Avec Isa, nous simulons un revenu de base. Nous avons renoncé à gagner plus pour vivre sur quelques économies, quelques revenus fonciers, nos droits d’auteurs. Nous en sommes plus heureux, plus libres, ce qui nous fait être optimistes quant à l’avenir d’une société à revenu de base. Une lectrice témoigne dans le même sens. Bien sûr, ce choix ne s’offre pas encore à tous. Il faut tenter d’autres expérimentations, obtenir d’autres signaux, d’autres encouragements. Et surtout ne rien faire tomber sur la société comme une chape de plomb.
Lors de l’université d’été du revenu de base, chaque fois qu’un théoricien fera une proposition, je lui poserai les mêmes questions. Qu’est-ce que tu as déjà fait dans ta vie pour aller vers ton modèle ? Où en es-tu de l’expérience ? Si tu ne peux rien faire à ton échelle, à celle de ta communauté proche, ta proposition est dangereuse. Tu en es au stade 1 de la route de la servitude. Tu uses d’une situation politique troublée pour lever un assentiment.
Certains ont des réponses. Par exemple, Stéphane Laborde participe à la création d’OpenUDC, un protocole qui permettra de gérer des monnaies libres reposant sur un revenu de base. Il tente de nous donner un outil pour expérimenter librement, chacun à son échelle, sans que personne n’impose rien à personne. Gérard Fouché parcourt la France pour expliquer les mécanismes monétaires, pour donner des armes intellectuelles qui seules permettrons de penser des alternatives.
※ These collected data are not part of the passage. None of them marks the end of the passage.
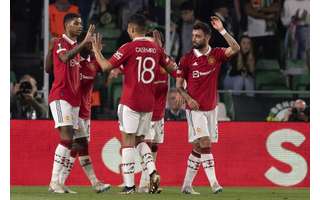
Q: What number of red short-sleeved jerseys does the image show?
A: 5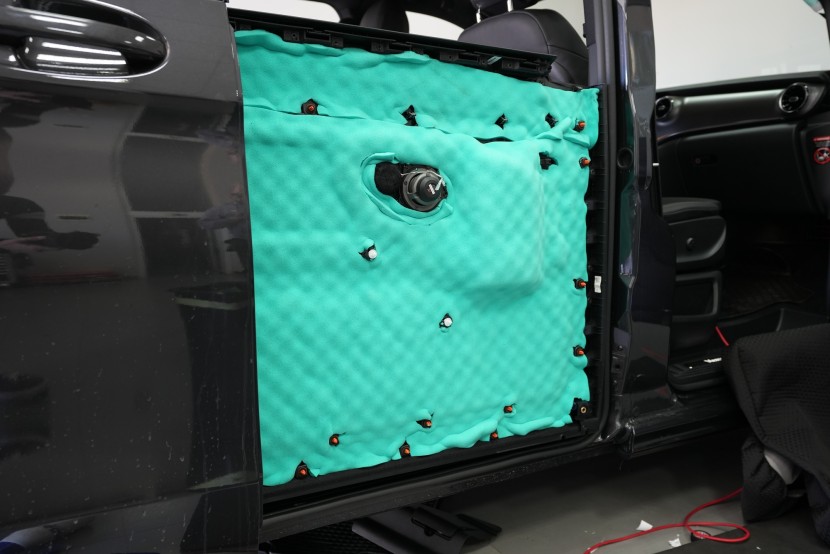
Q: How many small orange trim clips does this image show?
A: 11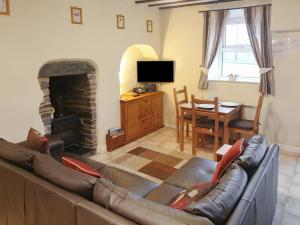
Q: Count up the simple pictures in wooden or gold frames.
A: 4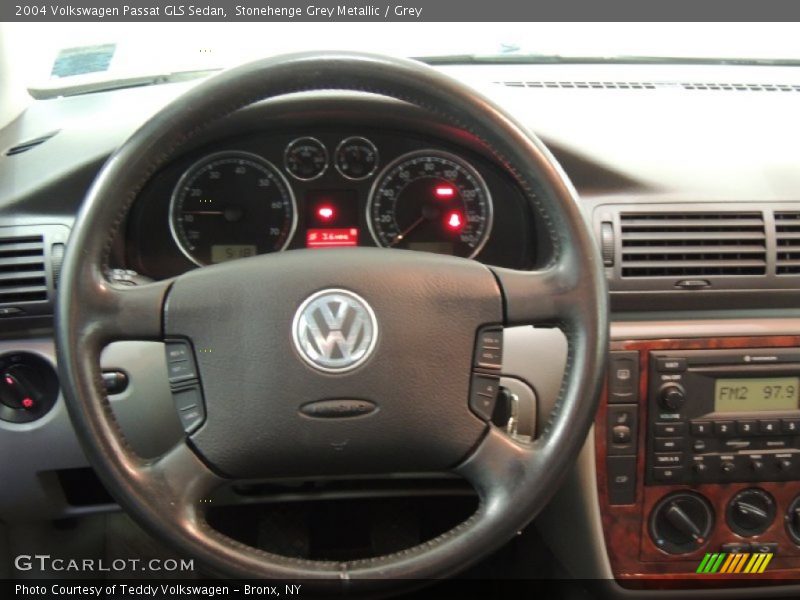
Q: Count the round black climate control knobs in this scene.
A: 3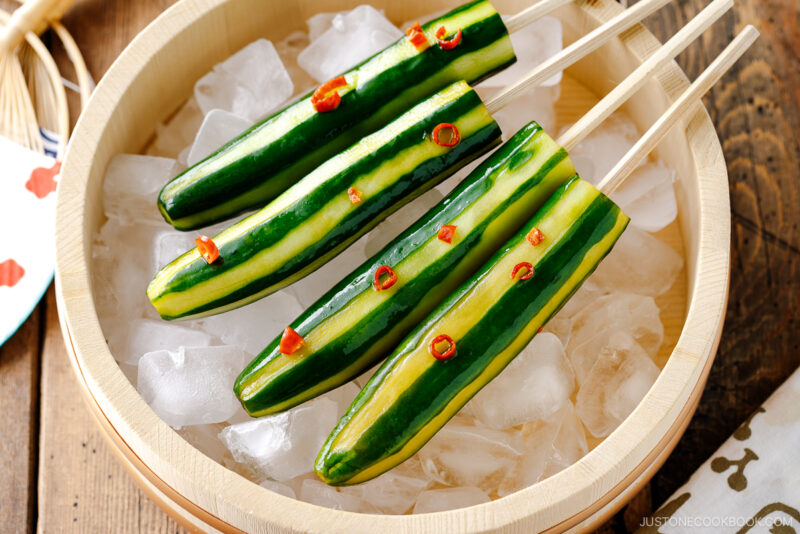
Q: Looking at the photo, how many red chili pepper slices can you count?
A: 12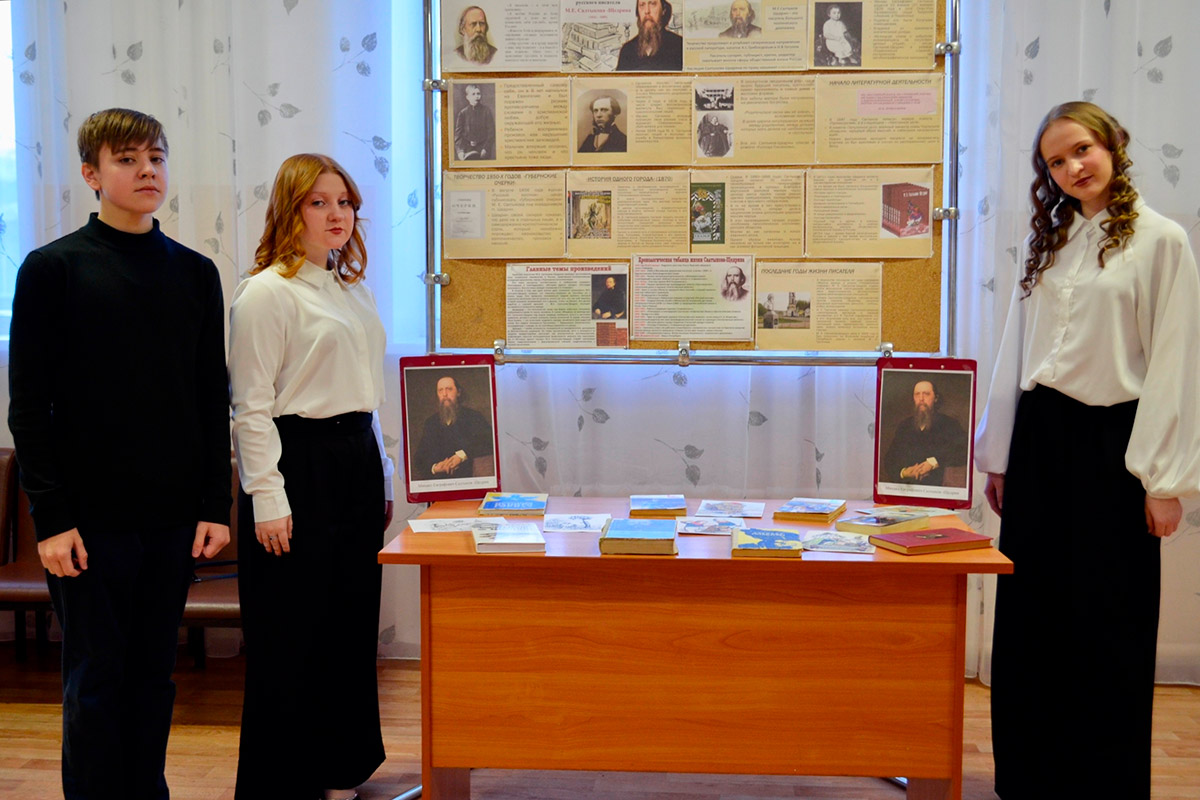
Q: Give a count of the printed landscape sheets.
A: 15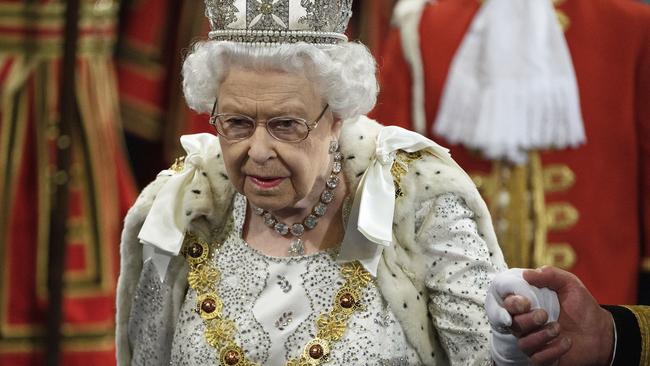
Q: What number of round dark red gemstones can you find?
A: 5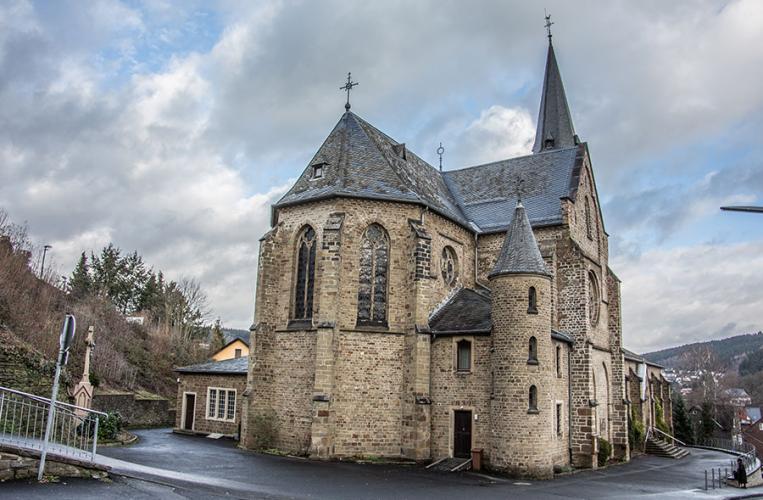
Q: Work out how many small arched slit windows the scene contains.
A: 3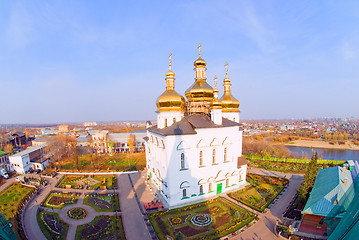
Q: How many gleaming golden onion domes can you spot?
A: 4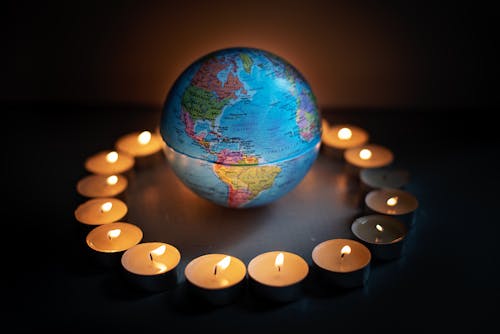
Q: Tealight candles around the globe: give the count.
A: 14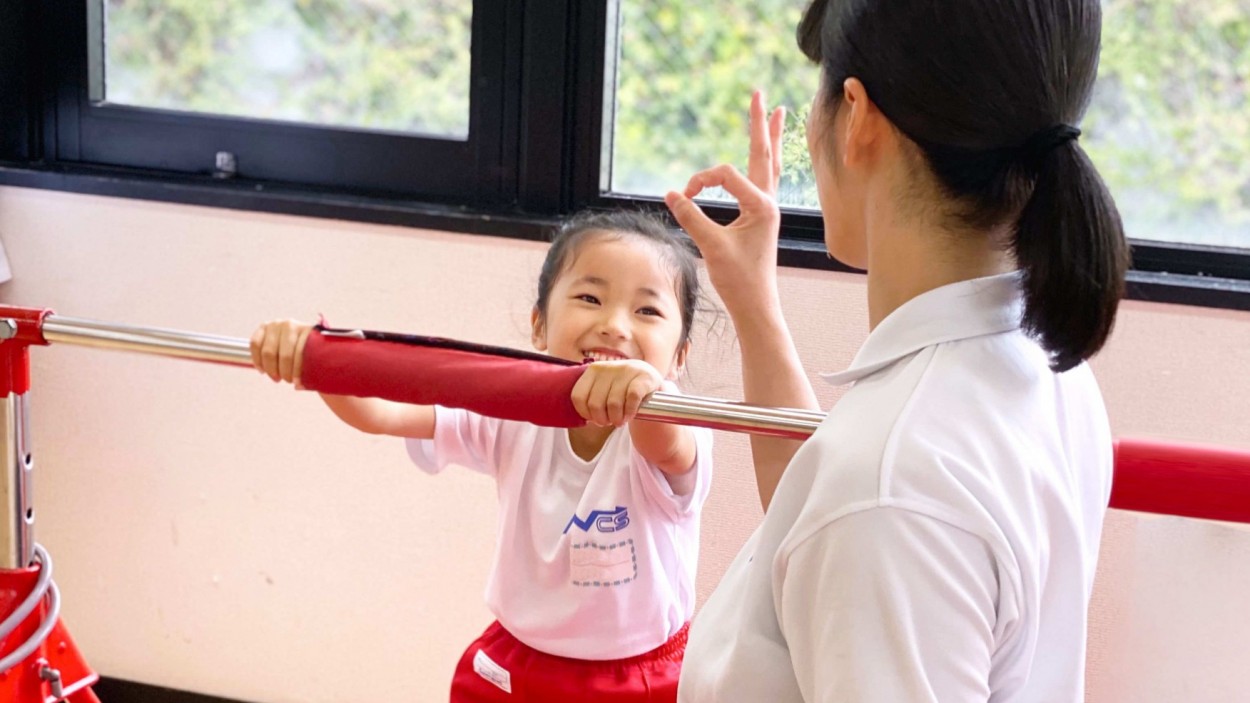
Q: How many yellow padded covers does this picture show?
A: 0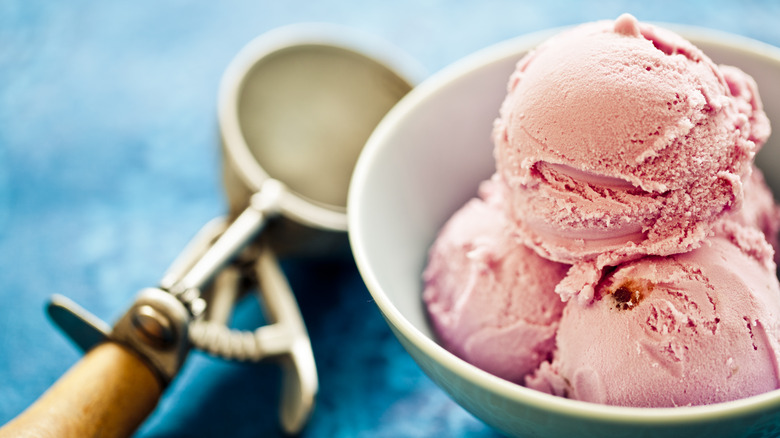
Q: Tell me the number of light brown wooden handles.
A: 1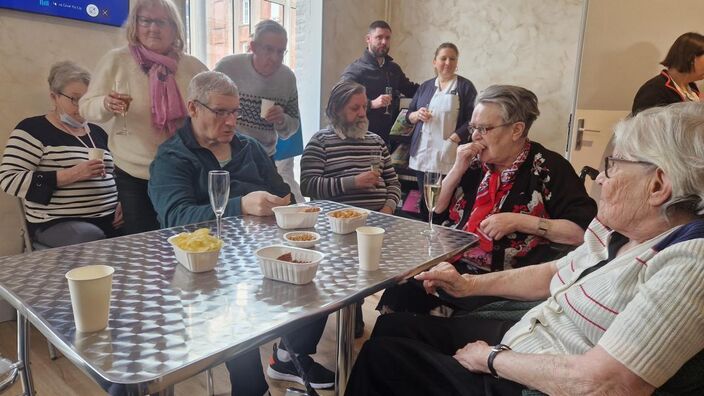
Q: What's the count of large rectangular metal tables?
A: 1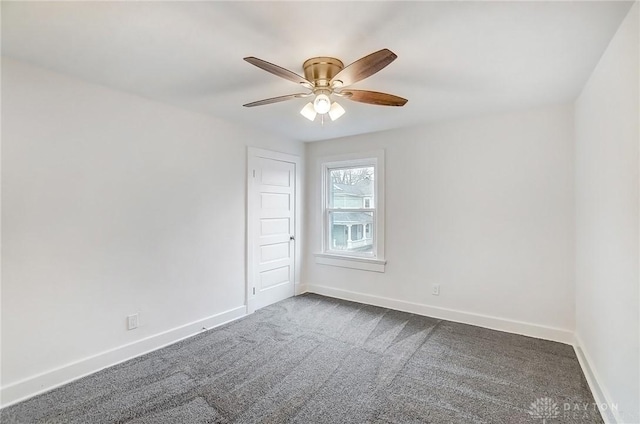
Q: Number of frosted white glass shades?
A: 3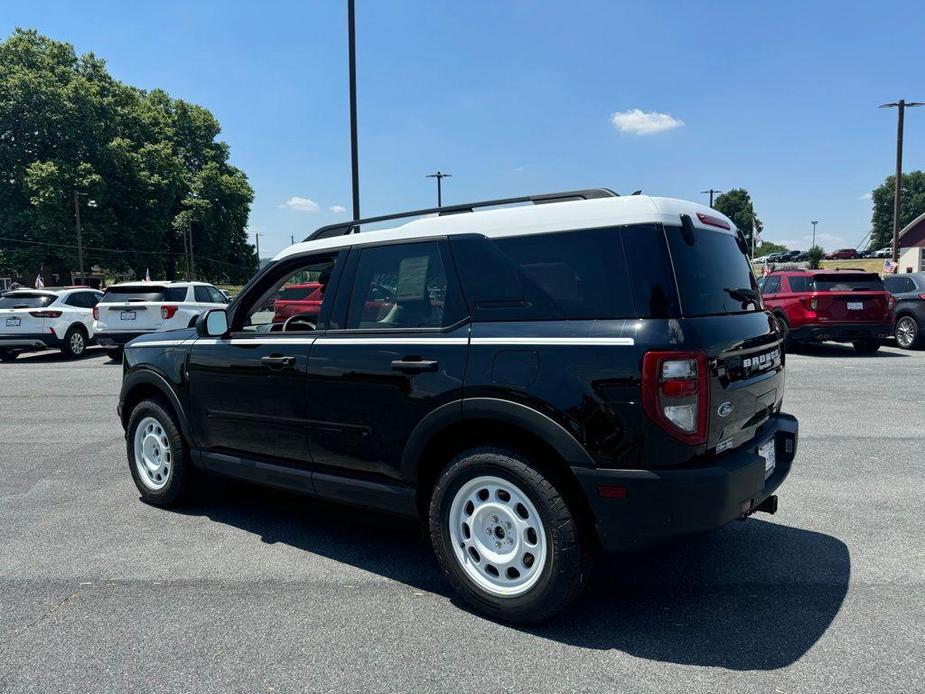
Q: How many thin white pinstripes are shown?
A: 1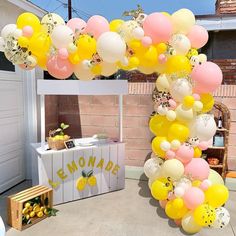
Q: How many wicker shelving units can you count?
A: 1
Outils, formations, réflexions... C’est indispensable pour la mise en œuvre d’innombrables solutions pratiques, pour cesser de jouer aux idéologues et ne pas nous engager sur la route de la servitude.
Attention. Un revenu de base œcuménique qui voudrait plaire à tous sous prétexte de séduire les foules, celui qui unirait toutes les tendances dans un gloubi-boulga idéologique, celui qu’on pourrait vite accuser d’être populiste et qui nous ferait entrer sur la lutte politique traditionnelle est dangereux parce qu’il est trop vague pour entraîner une expérimentation concrète. Cette version nous projette directement au stade 4 de la route de la servitude. C’est une arme de propagande, de rassemblement, pas un projet de terrain. Il est trop tôt pour convaincre. Convaincre de quoi ? Où sont les résultats expérimentaux ? Partager ses rêves, c’est important. Mettre en œuvre des modèles, quitte à s’inventer des monnaies complémentaires, c’est indispensable pour aller plus loin.